LA ERA NAPOLEÓNICA: la tecnología mejoró lentamente a lo largo del siglo XIX, las armas se
tornaron más precisas y mortíferas, pero a mediados de siglo los soldados de a pie continuaban combatiendo
en líneas, disparando fusiles que se cargaban por la boca del cañón, y los de a caballo cargando a golpe de
sable; poco había cambiado desde el siglo XVIII. Los soldados de línea de las Guerras Napoleónicas
lucharon con bicornios, chacós, sombreros de copa, mochilas de madera y piel, gibernas, casacas, calzas o
pantalones, fusiles de avancarga, bayoneta y sable. Este equipo básico no experimentó demasiados cambios
durante la primera mitad del siglo XIX.
Sistema de percusión. A mediados del 1820 se comenzó a usar otro mecanismo de disparo basado en la
percusión. Un martillo percutor golpeaba una pequeña cápsula dotada con fulminante de mercurio,
denominada pistón, que explotaba encendiendo la pólvora del interior del cañón. Era una innovación
modesta ya que no aumentaba la precisión del arma, pues se seguía usando un cañón de ánima lisa. Por otro
lado, se eliminaban las condicionantes atmosféricas, ya que incluso con lluvia se podía disparar, además se
mejoraba la cadencia de tiro, pues la colocación del pistón era muy rápida. Sin embargo, la aplicación de
este mecanismo fue lenta, viéndose incluso llaves de chispa hasta pasado 1850.

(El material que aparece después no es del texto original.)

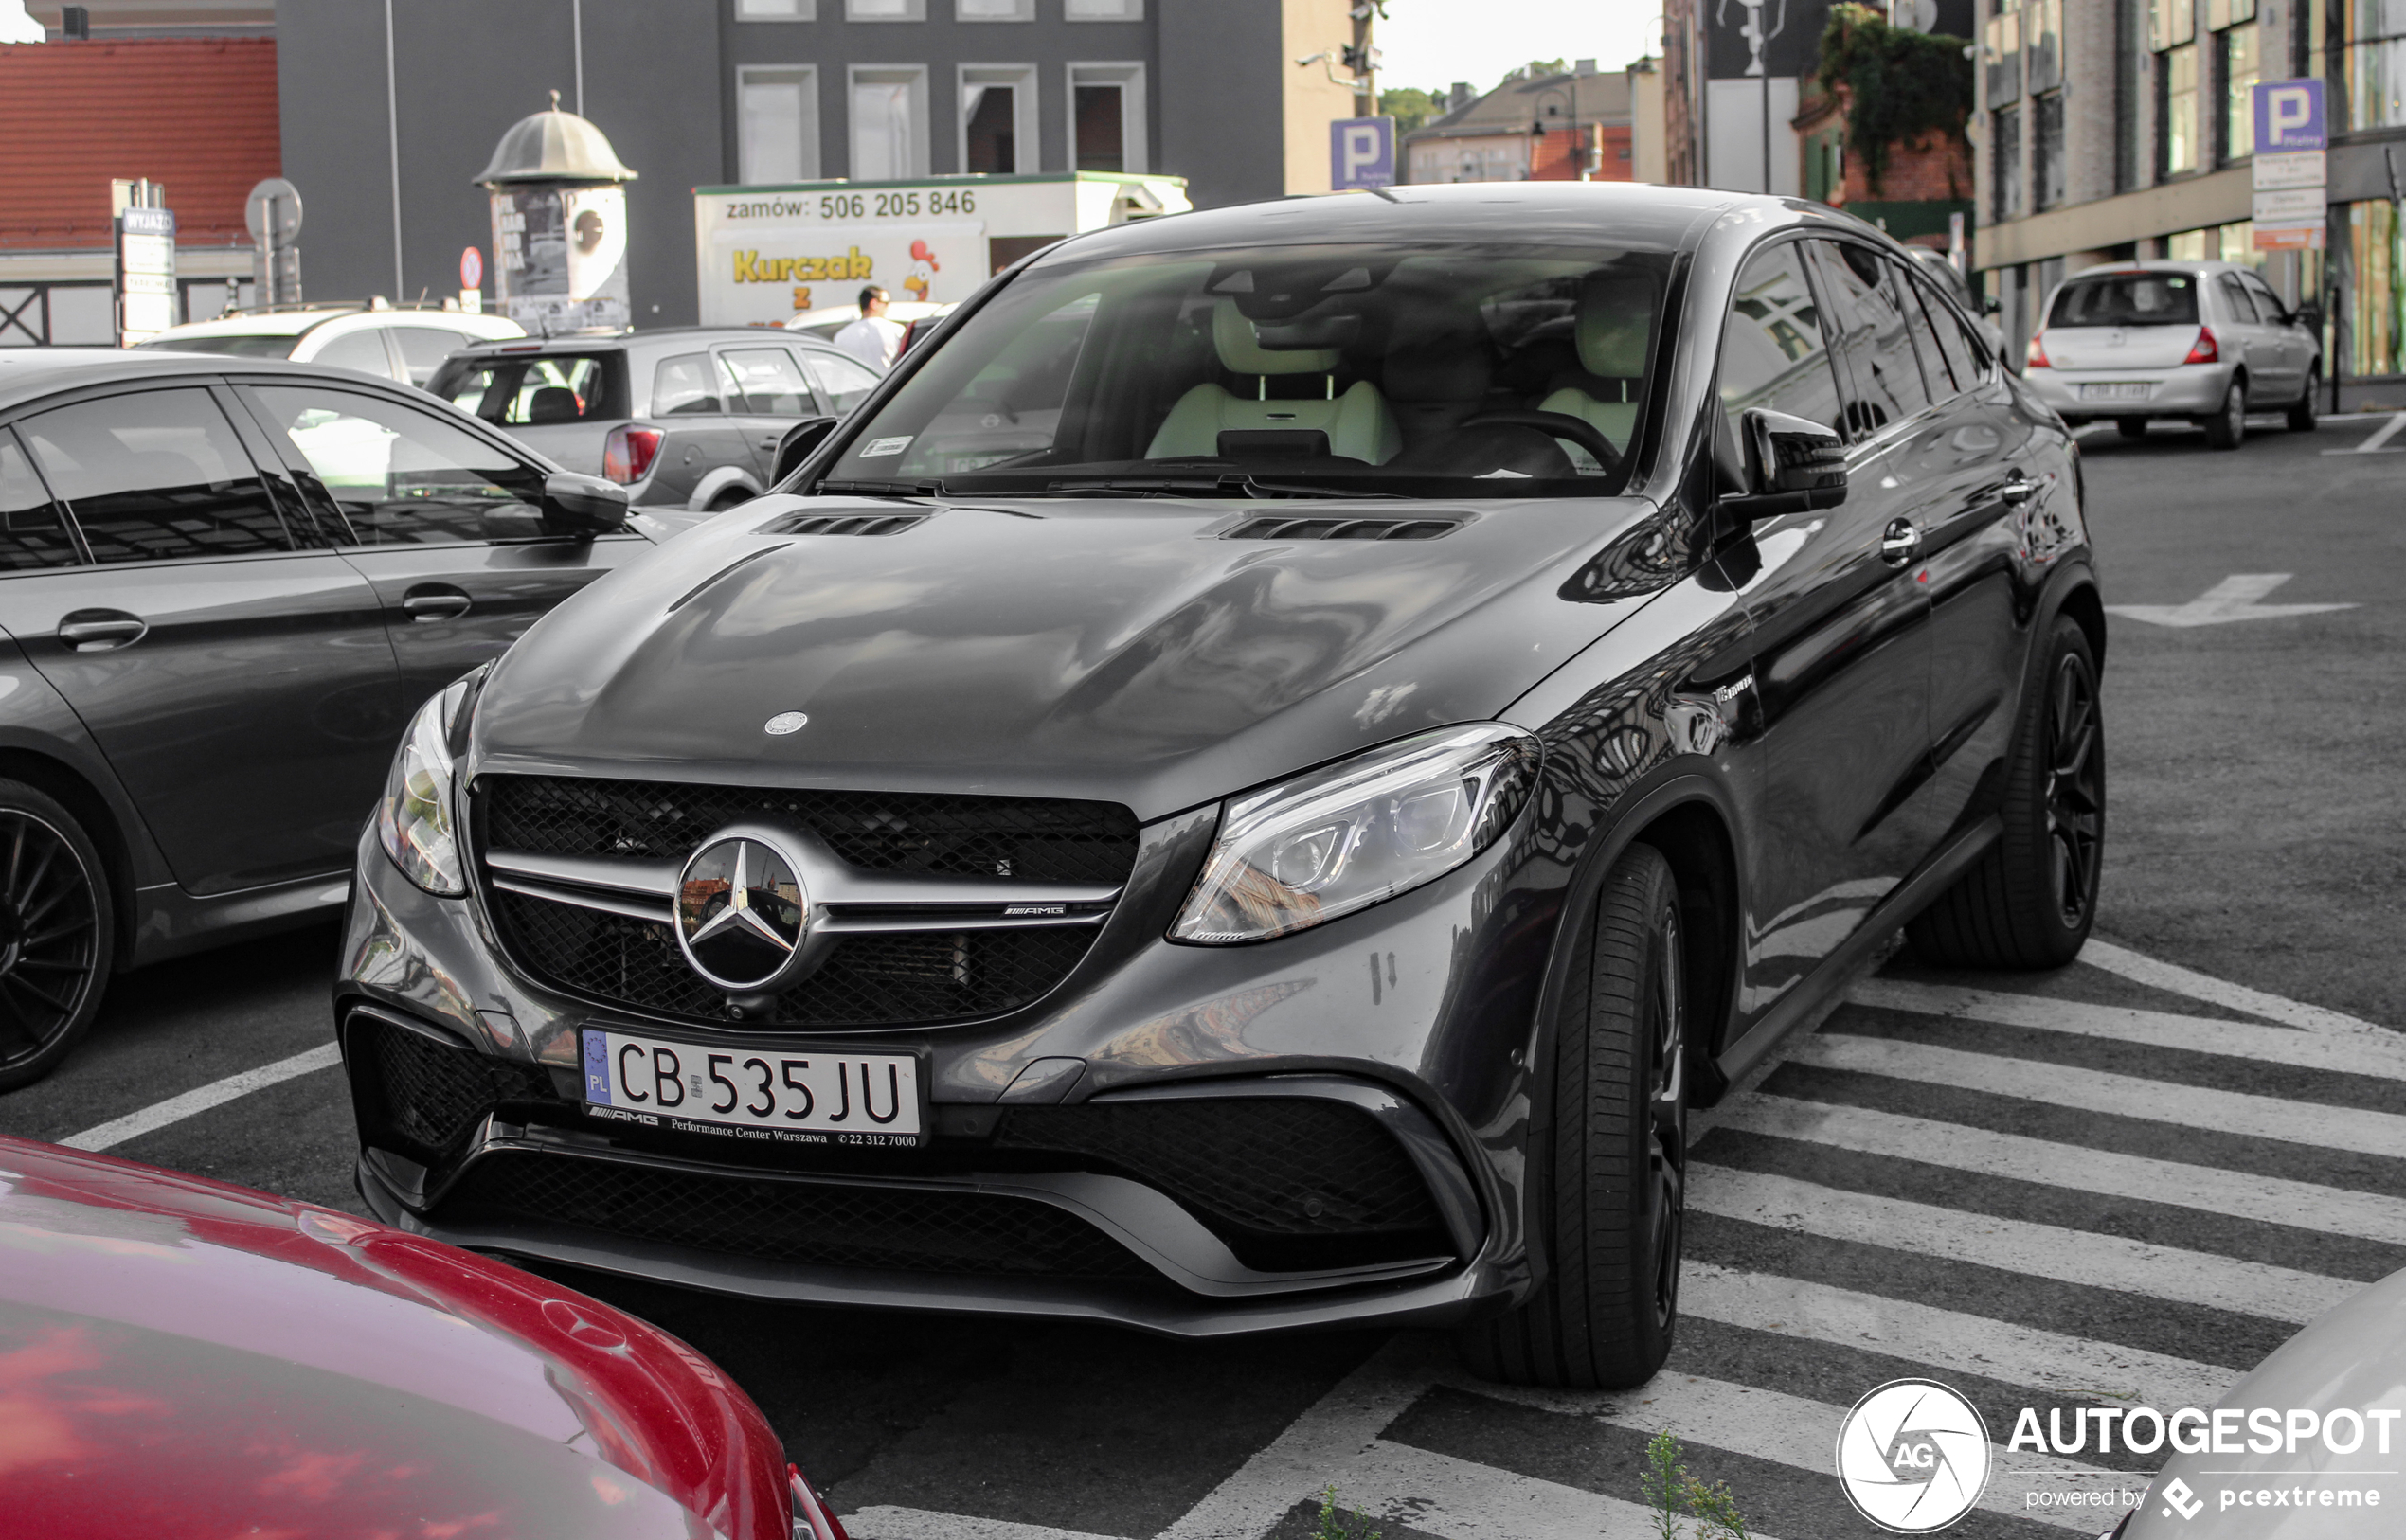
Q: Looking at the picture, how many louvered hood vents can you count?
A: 2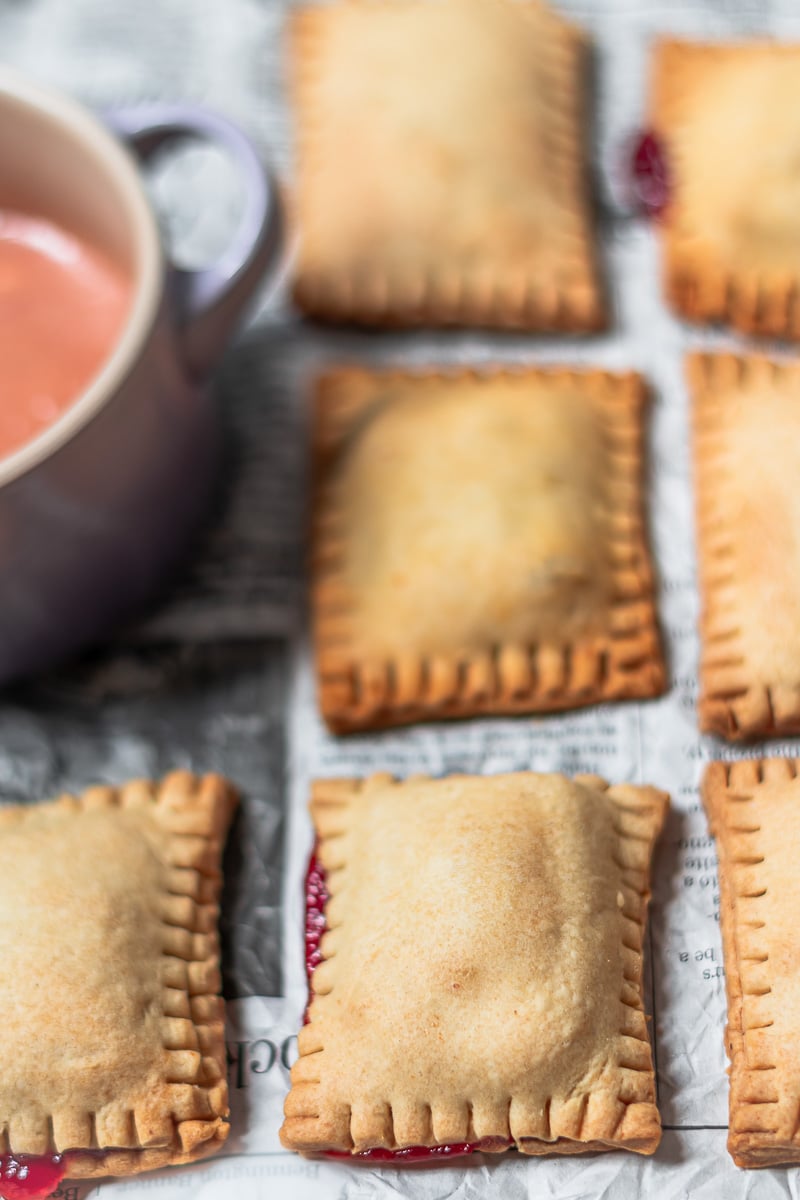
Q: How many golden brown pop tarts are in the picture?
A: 7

Otra innovación reseñable la constituyó el rayado de los cañones de los fusiles, que otorgaba al
arma más potencia, precisión y distancia de tiro. La nueva arma era resultante pasó a ser conocida como
rifle. El rayado implicó el diseño de munición más idónea, lo que condujo al uso de balas cilindro cónicas,
las cuales se adaptaban mejor al cañón, aunque seguían empleándose con el cartucho de papel.
Tácticas. Las tácticas de las guerras napoleónicas no diferían en exceso de la del siglo anterior. La infantería
seguía formando en línea a causa de las limitaciones de los fusiles. La preparación, la moral y el número
de soldados siguió siendo fundamental a la hora de conseguir una victoria.